Recently I broached the subject of Massive Open Online Courses (MOOCs), which have very recently exploded onto the academic scene. They are an exciting new way of learning; able to reach thousands of students simultaneously while being completely free. It’s an attractive concept, but the question is how this concept performs in the real world. Today we’ll take a look at what it’s like to take an MOOC.
For starters, it’s free, so if you’re ever curious I encourage you to pick a course that sounds at all interesting and take a look. Just poke around the reading material, watch lectures and see if it appeals to you. I’ll admit the concept of any online course, but especially one I’m taking for free and not necessarily for credit makes motivation an issue. However that’s the lazy undergrad in me talking, and if I were to take an MOOC at this age, it would likely be for a specific purpose such as updating my knowledge of specific software or gaining a certification to improve my employment chances.
MOOCs are so young that there isn’t exactly a standard operating procedure just yet, and your experience will vary from platform to platform and even course to course. However you can expect to have a syllabus, video lectures from the professor, textbooks or assigned readings and a student discussion forum. One big relief for me was finding out that most textbooks for MOOCs are free and available within the course materials online. Beyond that, they are often divided up piece meal, with the readings for each lesson grouped with the lecture videos for that lesson, freeing you from flipping (or scrolling) through one big document.
While I honestly shouldn’t have been surprised, my years in college lead me to suspect the student discussion forum would be largely empty and mostly dominated by a select few students. However, given that the forums are the only place to ask questions the the professor and class, it makes sense that they are actually quite active. If you think about it, it’s still likely that a small percentage of the whole class is actually participating, with most simply browsing, but with hundreds or thousands of students in each class, this makes for a lively and active forum.
The structure of each lecture will vary based on the course material, but in the first course I signed up for, Introduction to Biology hosted by edX, the lectures were divided into ‘chapters’ if I can use that term loosely. For instance, the first chapter was a 1 minute video from the professor, Eric Lander of MIT, introducing the course and its structure. Chapter two was a longer (7 min) video shot from the back of an actual lecture with a room full of students in which Lander often addressed the camera directly as he scans the room of students, giving you the feeling of being just another participant in the course. That is clearly very superficial, but an interesting tactic to try to engage the online audience.
So, after a short video of the first few minutes of Lander’s lecture, we’re given a discussion question in chapter 3 in which lander asks what we, the online students, are hoping to gain from this course. This is conducted in the form of a discussion forum. The lecture continues in chapter 4 and, with the introductory stuff complete, we get a sense of how the lectures are truly structured. In general, each 5-10 minutes of lecture is broken up by a short quiz, usually multiple-choice but sometimes in the form of a discussion thread.
Now here’s where we jump tracks to show the differences between courses and platforms. For my next course I dropped in on an Introduction to Computer Science course on Udacity. The instructor for this course was David Evans, a professor at the University of Virginia. While the intro bio class gave a very organic feel with the traditional lecture hall, this course appropriately had very technical feel. The backbone of the course was largely the same, with short lecture videos broken up with quizzes, however instead of dropping in on a traditional lecture, these videos are produced specifically for the online student. Each video is just you and the Professor Evans as appears to write on top of your screen like a white board.

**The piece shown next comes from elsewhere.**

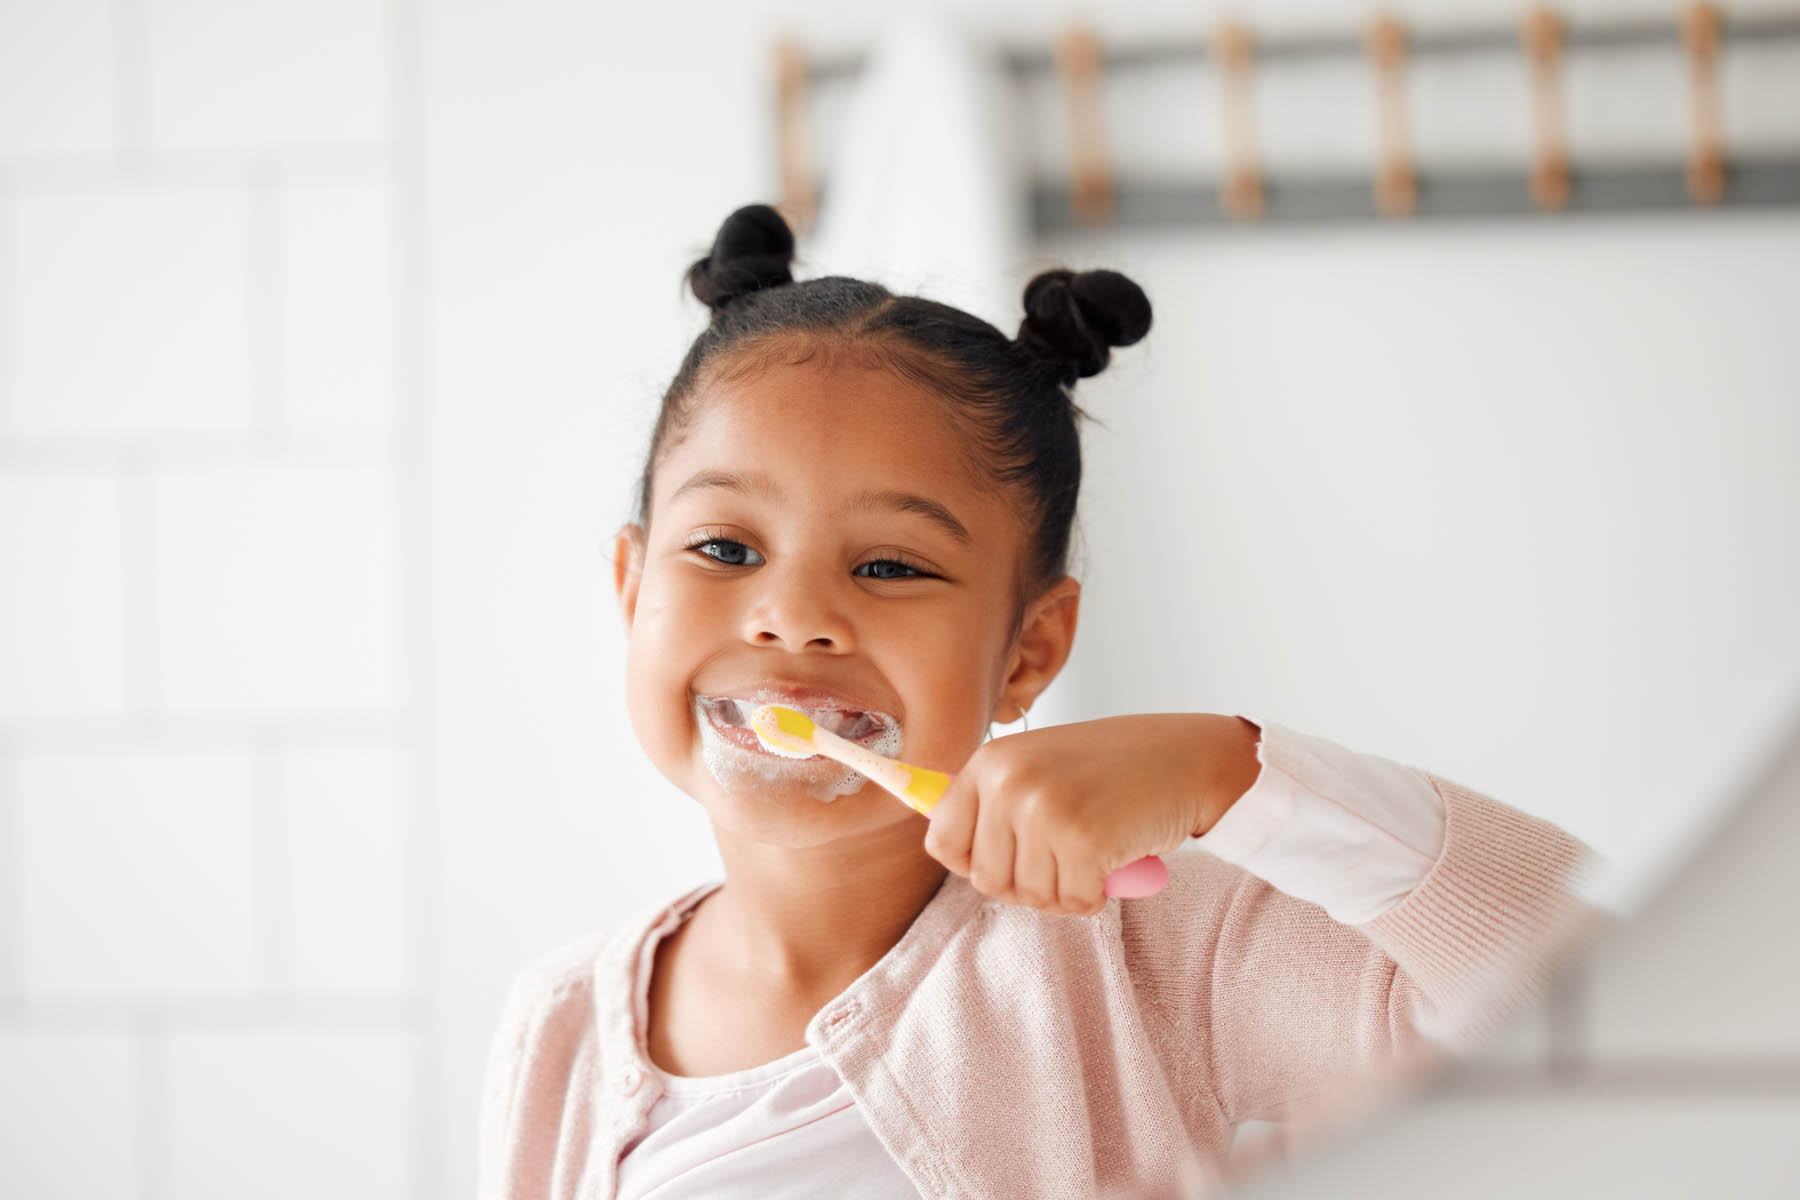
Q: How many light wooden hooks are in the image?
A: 6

Also, given that this is a computer science course with lots of coding, instead of multiple choice questions most quizzes consist of writing functioning code to accomplish a task (such as a countdown timer).
Overall I believe taking an MOOC is extremely intuitive and streamlined. The division of course material, with lectures, quizzes and reading materials divided into linear, bite sized chunks, makes digesting the course simple. A big bonus to MOOC students over traditional students is being able to go back and rewatch a lecture (or part of one) if you are struggling with a certain piece of material. This is exceptionally helpful with courses in math, computer science or chemistry in which specific formulas or sequences must be memorized and mastered before moving on.
The biggest hurdle for MOOCs that I see at this stage is actually the student. The material and courses themselves I think are extremely intuitive and easy to navigate, but the motivation and focused attention of the student is variable. It’s incredibly easy to blow off watching a lecture that will still be there tomorrow, or to give in to distractions like browsing the web while the lectures play.
However MOOCs do not have to worry about graduation rates or student grade point averages like Universities do, and the cream of the student crop will inevitably rise to the top and take full advantage of the platform. In that sense the numbers game works in favor of MOOCs since even if they have low completion/certification rates, there is still a large number of students gaining value given the volume that can take any one course.
The MOOC experience is not at all comparable to the traditional University experience, but it’s not trying to be. MOOCs are a new kind of course for a new kind of student. With more and more students trying to negotiate a course schedule, work schedule and their own social lives, MOOCs are a easy to fit into your life.